The role of HMOs on the host may be interrelated to gene-microbe interactions by microbial metabolites. Previous studies demonstrated that sialylated HMOs prevented NEC via the regulation of gut microbiome and TLR4 pathway repression [55,101]. Subsequent research was performed to examine the effects of sialyllactose on microbiota composition and SCFA production profiles in the epithelial barrier functioning. Sialyllactose could distinctly support epithelial barrier functioning and alter the production of acetate, propionate, lactate, and butyrate by modulating microbiota composition [131]. Similarly, 28 days of 5 g/kg sialyllactose administration was found to elevate the levels of microbial metabolites, including acetic acid, propanoic acid, and butyric acid, and the proportion of Lactobacillus, Bifidobacterium, and Bacillus, while it alleviated inflammation and intestinal injury by suppressing concentrations of inflammatory cytokine (TNF-α, IL-1β, and IL-6), and increasing the expressions of tight junction proteins and fatty acid transport protein-4 in Escherichia coli-challenged weaned pigs [132]. Sialylated IgG has the protective role in the prevention of IBD. It caused a marked increase in the contents of SCFAs in IBD samples by in vitro fermentation. Additionally, the metabolic pathway results showed that the functional genes associated with hydrolysis, utilization and absorption of carbohydrates were upregulated by sialylated IgG [109]. In addition, GOS consumption exhibited a rise in the productions of lactic acid and acetic acid, accompanied by the regulatory gene expressions (IL-10 and IL-8) [115,116]. Taking all these investigations into consideration, we might conclude that interactions among intestinal microbes, metabolites and gene expressions matter for the health-promoting effects.

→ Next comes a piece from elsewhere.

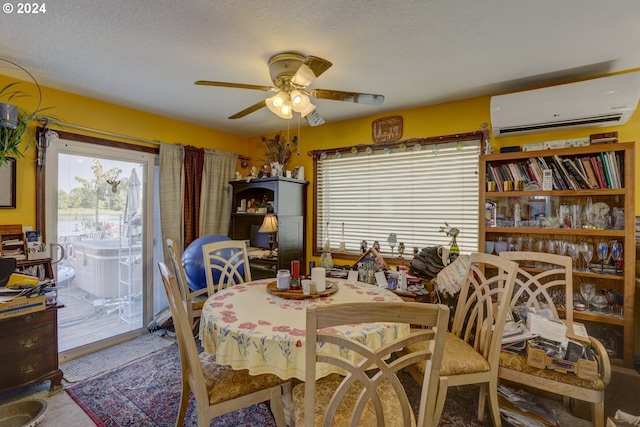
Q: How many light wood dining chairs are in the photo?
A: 6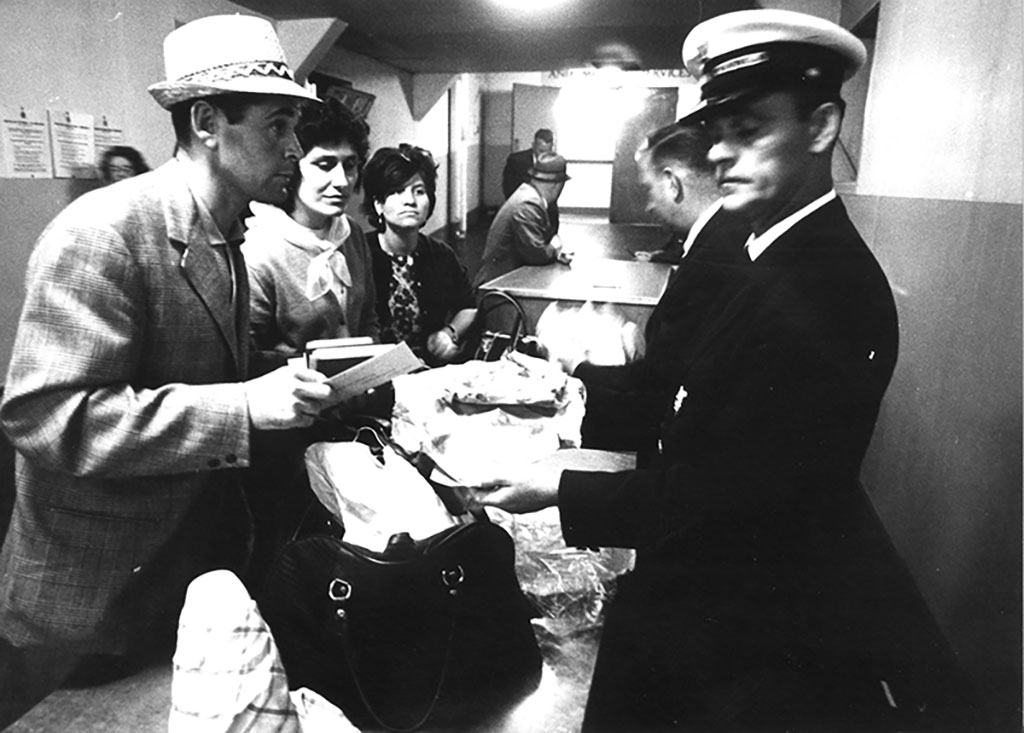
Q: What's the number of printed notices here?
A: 3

5. Conclusions and Prospects

SA is essential for brain development, improvement of learning and memory, anti-virus activity, anti-oxidation and anti-inflammatory function, anti-tumor effect, immunomodulation, disease diagnosis and monitoring. Most studies focus on the biological functions of SA, but the underlying mechanisms are still poorly understood.
SA can reshape the gut microbiota, leading to changes in metabolic products. The metabolites can regulate relevant signaling pathways and the expressions of some key target genes to exert their biological effects [119,133]. But which metabolites are the key regulatory components in the different biological effects? What proteins do the metabolites bind to when it enters the cell? How to interfere with intracellular signaling pathways and transcript factors (see Figure 5)? These issues need to be further studied.
Unfortunately, there is no clinical experimental study of SA. Because of species differences, the biological effects found in animal experiments are not guaranteed to be the same as those found in humans. Only clinical experimental research can promote the direct application of SA, and this field should be an important research direction in the future.
SA has no toxicity and can bring a lot of health benefits. It has great application potential in functional food, medicine, cosmetics and other fields. In-depth study on the biological functions and molecular mechanisms of SA will provide a scientific theoretical basis for its development.

Author Contributions

D.L.: Conceptualization, Formal analysis, Visualization, Writing—original draft, Writing—review and editing; Q.L.: Resources, Funding acquisition, Supervision; F.L.: Conceptualization, Formal analysis, Writing—review and editing, Visualization; H.W.: Funding acquisition, Supervision. All authors have read and agreed to the published version of the manuscript.

Funding

This work was supported by the National Key R & D Program of China (No. 2022YFF1100201); National Natural Science Foundation of China (No. 52276094); Hunan Provincial Innovation Foundation for Postgraduate (No. CX20220750); and Scientific Innovation Fund for Post-graduates of Central South University of Forestry and Technology (No. CX 202201028).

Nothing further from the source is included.